McCain to convention attendees: "take off our Republican hats and put on our American hats".
Storm forces Republicans to abbreviate convention
ST PAUL, Minnesota // Republicans suspended most opening-day activities at their national convention yesterday, as John McCain, the presumptive nominee, called on the thousands gathered here to "take off our Republican hats and put on our American hats" and assist the Gulf Coast states in Hurricane Gustav's path. The convention was still set to convene in the afternoon, as scheduled, but only for an abbreviated session to conduct essential party business, said Rick Davis, Mr McCain's campaign manager.
All scheduled speeches, including those of George W Bush and Dick Cheney, the vice president, both of whom called off trips here on account of the storm, were also cancelled. Speaking at a news conference on Sunday via satellite hookup from Missouri, Mr McCain said that partisan politics - normally the meat and potatoes of every convention - should be set aside and that it was time for Americans to "open our hearts" and "our wallets" to help those threatened by the storm.

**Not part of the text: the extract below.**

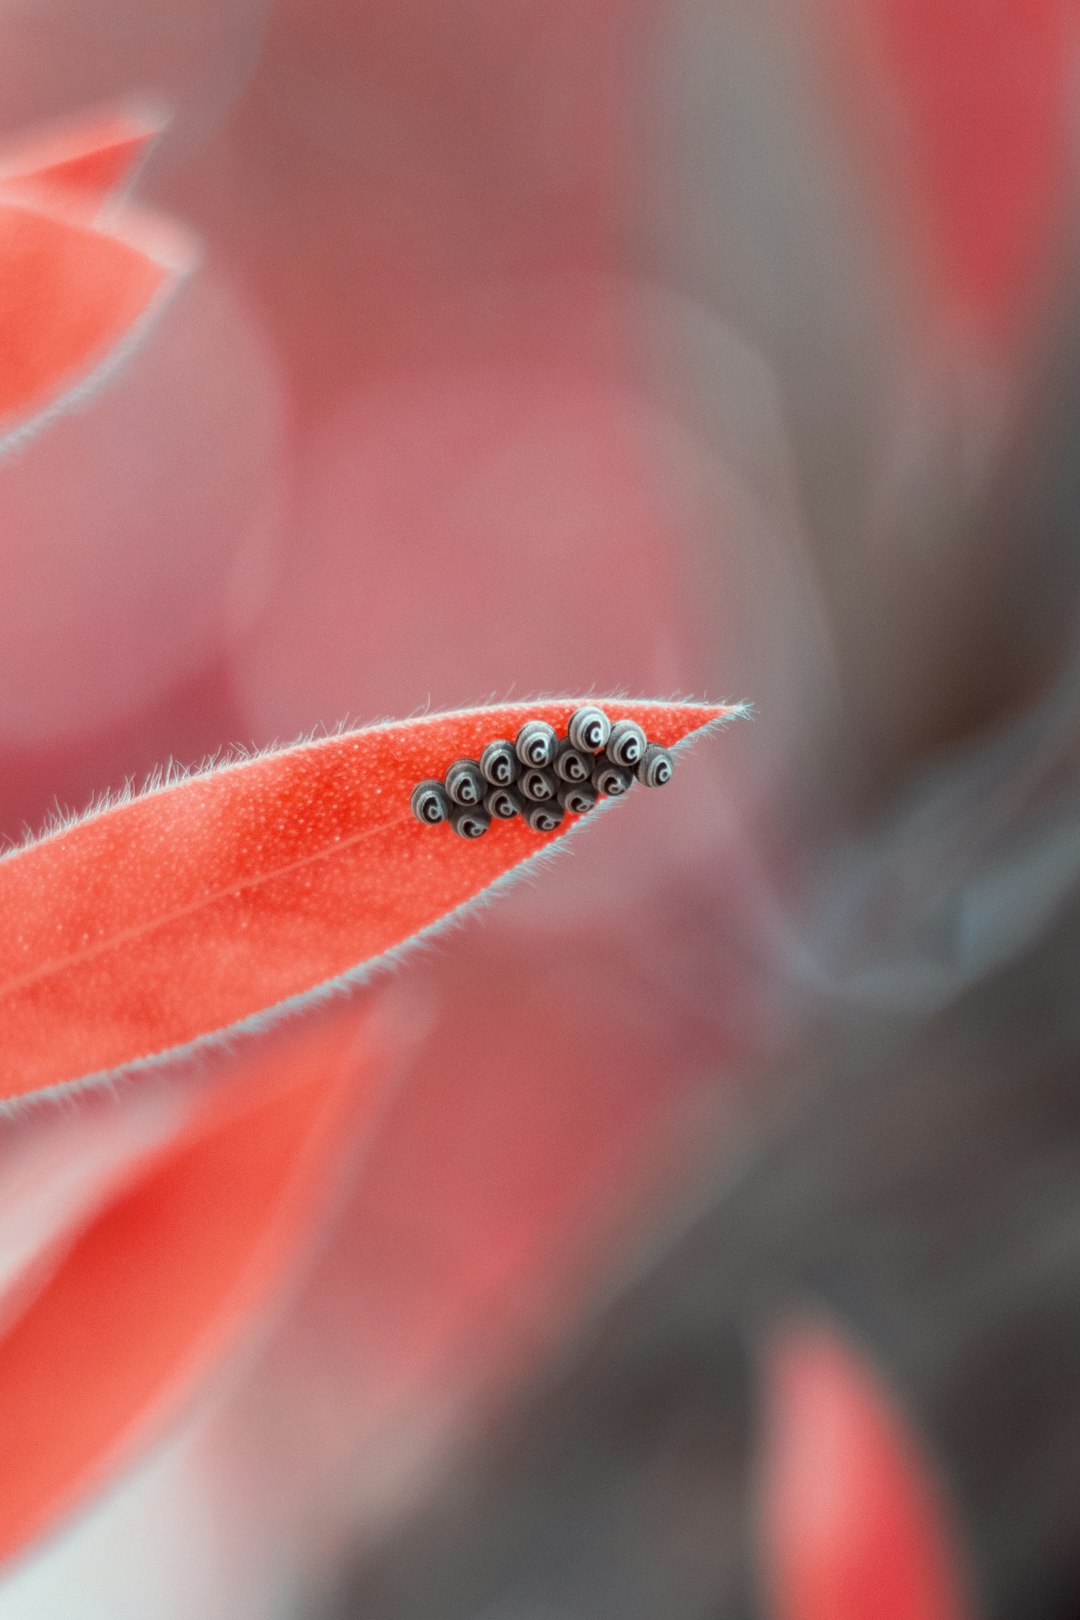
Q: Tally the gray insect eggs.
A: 14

The party planned to assist in raising money for hurricane relief efforts, tapping into the wealth of corporations that are sponsoring the convention as well as other individual Republican donors. It was unclear what, if any, convention activities would take place today. Mr Davis said decisions would be made on a day-by-day basis depending on the severity and effects of the storm. "Our top priority is to assist those who will be affected by Hurricane Gustav," Mr Davis said.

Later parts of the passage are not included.